Please give nothing except the number of lines in the records below that include the word "glass".

** Data follows **

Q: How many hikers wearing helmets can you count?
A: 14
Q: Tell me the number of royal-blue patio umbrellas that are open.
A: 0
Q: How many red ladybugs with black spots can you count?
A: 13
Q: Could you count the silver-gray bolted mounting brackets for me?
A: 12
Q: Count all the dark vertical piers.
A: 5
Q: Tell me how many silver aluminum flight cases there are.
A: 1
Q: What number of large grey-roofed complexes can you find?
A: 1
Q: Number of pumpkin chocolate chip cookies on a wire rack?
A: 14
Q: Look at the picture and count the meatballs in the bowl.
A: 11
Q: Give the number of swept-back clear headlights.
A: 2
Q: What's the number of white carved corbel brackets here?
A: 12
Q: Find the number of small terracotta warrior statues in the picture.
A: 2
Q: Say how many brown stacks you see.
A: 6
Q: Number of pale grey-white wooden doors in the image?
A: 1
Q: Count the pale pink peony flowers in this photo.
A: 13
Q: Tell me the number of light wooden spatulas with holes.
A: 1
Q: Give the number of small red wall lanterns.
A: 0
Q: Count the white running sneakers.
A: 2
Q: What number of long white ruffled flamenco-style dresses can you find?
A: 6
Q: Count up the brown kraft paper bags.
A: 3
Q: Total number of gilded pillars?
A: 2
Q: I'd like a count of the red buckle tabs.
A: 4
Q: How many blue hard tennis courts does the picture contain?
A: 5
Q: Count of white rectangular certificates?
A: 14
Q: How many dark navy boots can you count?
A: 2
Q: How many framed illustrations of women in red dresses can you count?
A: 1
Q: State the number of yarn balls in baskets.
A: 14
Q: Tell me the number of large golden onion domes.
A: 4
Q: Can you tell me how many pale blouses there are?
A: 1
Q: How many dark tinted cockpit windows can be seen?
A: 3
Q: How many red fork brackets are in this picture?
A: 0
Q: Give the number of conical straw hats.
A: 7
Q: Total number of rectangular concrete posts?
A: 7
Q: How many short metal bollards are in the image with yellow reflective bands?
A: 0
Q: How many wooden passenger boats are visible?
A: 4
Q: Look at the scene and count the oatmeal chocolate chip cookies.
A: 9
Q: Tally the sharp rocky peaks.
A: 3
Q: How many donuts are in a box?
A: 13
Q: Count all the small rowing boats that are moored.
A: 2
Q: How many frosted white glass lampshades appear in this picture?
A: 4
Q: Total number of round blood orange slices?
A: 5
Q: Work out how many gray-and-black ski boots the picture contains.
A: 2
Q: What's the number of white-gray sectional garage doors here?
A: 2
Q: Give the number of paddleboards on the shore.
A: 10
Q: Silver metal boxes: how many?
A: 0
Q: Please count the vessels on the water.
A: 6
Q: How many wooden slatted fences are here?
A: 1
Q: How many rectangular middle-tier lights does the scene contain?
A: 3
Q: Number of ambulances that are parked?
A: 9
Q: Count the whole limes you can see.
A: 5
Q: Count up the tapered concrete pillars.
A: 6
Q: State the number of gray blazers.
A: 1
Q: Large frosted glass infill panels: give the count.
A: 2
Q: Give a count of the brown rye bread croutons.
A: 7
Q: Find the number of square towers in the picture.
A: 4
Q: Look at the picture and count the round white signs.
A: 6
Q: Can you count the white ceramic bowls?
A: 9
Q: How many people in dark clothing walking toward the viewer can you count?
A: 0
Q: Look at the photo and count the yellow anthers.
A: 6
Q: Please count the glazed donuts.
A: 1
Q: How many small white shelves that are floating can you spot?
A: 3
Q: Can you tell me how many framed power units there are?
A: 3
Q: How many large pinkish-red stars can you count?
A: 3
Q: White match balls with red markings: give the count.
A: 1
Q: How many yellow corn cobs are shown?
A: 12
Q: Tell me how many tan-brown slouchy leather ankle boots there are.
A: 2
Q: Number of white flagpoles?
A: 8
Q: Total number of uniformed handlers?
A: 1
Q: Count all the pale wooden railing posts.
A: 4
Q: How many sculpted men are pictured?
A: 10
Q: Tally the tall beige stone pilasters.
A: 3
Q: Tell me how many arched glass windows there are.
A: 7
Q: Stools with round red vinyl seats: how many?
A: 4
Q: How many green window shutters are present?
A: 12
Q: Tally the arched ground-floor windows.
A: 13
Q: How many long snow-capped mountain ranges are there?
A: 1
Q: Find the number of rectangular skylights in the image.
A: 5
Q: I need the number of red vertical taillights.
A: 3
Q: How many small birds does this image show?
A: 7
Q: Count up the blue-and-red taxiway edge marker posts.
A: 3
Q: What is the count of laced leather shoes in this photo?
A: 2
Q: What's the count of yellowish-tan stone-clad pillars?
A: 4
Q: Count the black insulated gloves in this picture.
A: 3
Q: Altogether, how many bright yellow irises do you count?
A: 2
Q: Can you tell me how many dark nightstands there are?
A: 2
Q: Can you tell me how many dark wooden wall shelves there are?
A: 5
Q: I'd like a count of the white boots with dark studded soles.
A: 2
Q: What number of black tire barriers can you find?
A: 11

** End of Data **

## Written response
3